=== Begin Enclosure ===

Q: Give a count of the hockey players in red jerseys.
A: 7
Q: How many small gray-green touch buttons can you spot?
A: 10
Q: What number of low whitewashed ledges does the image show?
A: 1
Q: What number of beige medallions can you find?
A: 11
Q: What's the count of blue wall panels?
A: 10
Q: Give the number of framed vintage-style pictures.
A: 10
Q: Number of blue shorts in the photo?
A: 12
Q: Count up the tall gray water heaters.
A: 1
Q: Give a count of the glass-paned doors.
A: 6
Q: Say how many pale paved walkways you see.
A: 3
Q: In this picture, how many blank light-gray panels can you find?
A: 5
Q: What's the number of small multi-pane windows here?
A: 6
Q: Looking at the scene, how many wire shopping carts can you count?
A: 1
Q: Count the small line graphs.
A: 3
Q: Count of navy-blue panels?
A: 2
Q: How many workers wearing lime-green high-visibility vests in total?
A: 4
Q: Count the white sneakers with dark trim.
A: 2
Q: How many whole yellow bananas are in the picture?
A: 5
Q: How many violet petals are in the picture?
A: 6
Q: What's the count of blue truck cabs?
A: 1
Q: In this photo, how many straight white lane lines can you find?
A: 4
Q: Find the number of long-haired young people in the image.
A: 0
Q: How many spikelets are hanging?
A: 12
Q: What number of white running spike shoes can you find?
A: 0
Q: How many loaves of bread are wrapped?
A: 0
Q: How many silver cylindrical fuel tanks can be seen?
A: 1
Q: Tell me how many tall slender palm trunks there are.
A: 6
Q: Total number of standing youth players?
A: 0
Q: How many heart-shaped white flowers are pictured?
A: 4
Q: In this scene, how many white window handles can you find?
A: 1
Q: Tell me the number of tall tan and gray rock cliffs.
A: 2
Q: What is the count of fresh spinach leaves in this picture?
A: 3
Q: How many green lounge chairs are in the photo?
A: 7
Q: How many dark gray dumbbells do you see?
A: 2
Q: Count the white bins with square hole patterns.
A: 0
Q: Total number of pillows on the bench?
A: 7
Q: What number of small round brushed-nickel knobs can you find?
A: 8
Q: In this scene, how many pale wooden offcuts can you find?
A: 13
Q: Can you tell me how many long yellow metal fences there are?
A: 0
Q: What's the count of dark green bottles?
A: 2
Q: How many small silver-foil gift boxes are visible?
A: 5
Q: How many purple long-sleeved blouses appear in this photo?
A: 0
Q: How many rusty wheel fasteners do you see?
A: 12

=== End Enclosure ===

WHAT IS BEING ASKED:
Tell me how many lines of the data hold the word "long", giving only the number.

OUTPUT FOR THIS EXERCISE:
3